Bien des années après, vers 1817, j'appris de M. de Tracy que c'était lui, en grande partie, qui avait fait la loi excellente des Écoles centrales[2].

Mon grand-père fut le très digne chef du jury chargé de présenter à l'administration départementale les noms des professeurs et d'organiser l'école. Mon grand-père adorait les lettres et l'instruction, et, depuis quarante ans, était à la tête de tout ce qui s'était fait de littéraire et de libéral à Grenoble.
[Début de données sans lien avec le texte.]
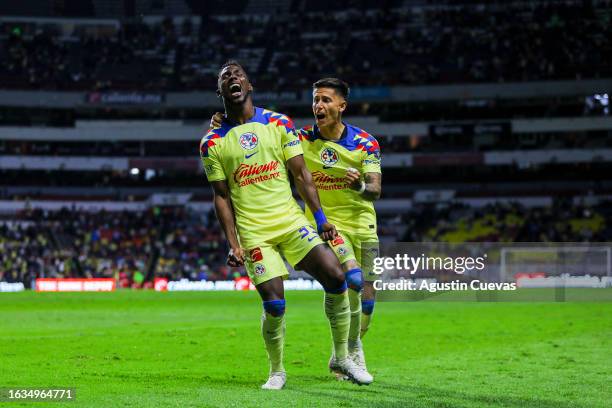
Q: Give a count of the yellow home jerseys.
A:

Séraphie l'avait vertement blâmé d'avoir accepté ces fonctions de membre du jury d'organisation, mais le fondateur de la bibliothèque publique devait à sa considération dans le monde d'être le chef de l'École centrale[3].

Mon maître Durand, qui venait à la maison me donner des leçons, fut professeur de latin; comment ne pas aller à son cours à l'École centrale? Si Séraphie eût vécu, elle eût trouvé une raison, mais, dans l'état des choses, mon père se borna à dire des mots profonds et sérieux sur le danger des mauvaises connaissances pour les mœurs. Je ne me sentais pas de joie; il y eut une séance d'ouverture de l'École dans les salles de la bibliothèque, où mon grand-père fit un discours.

C'est peut-être là cette assemblée si nombreuse dans la première salle SS[4], dont je trouve l'image dans ma tête.

Les professeurs étaient MM. Durand, pour la langue latine; Gattel, grammaire générale et même logique, ce me semble; Dubois-Fontanelle, auteur de la tragédie d'Ericie[5] ou la Vestale et rédacteur pendant vingt-deux ans de la Gazette des Deux-Ponts[6], belles-lettres; Trousset, jeune médecin, la chimie; Jay, grand hâbleur de cinq pieds dix pouces, sans l'ombre de talent, mais bon pour enfiévrer (monter la tête des enfants), le dessin,—il eut bientôt trois cents élèves; Chalvet (Pierre, Vincent), jeune pauvre libertin, véritable auteur sans aucun talent, l'histoire—et chargé de recevoir l'argent des inscriptions qu'il mangea en partie avec trois sœurs, fort catins de leur métier, qui lui donnèrent une nouvelle v..., de laquelle il mourut bientôt après; enfin Dupuy, le bourgeois le plus emphatique et le plus paternel que j'aie jamais vu, professeur de mathématiques—sans l'ombre de talent. C'était à peine un arpenteur, on le nomma dans une ville qui avait un Gros! Mais mon grand-père ne savait pas un mot de mathématiques et les haïssait, et d'ailleurs l'emphase du père Dupuy (comme nous l'appelions; lui nous disait: mes enfants) était bien faite pour lui conquérir l'estime générale à Grenoble. Cet homme si vide disait cependant une grande parole: «Mon enfant, étudie la Logique de Condillac, c'est la base de tout.»

On ne dirait pas mieux aujourd'hui, en remplaçant toutefois le nom de Condillac par celui de Tracy.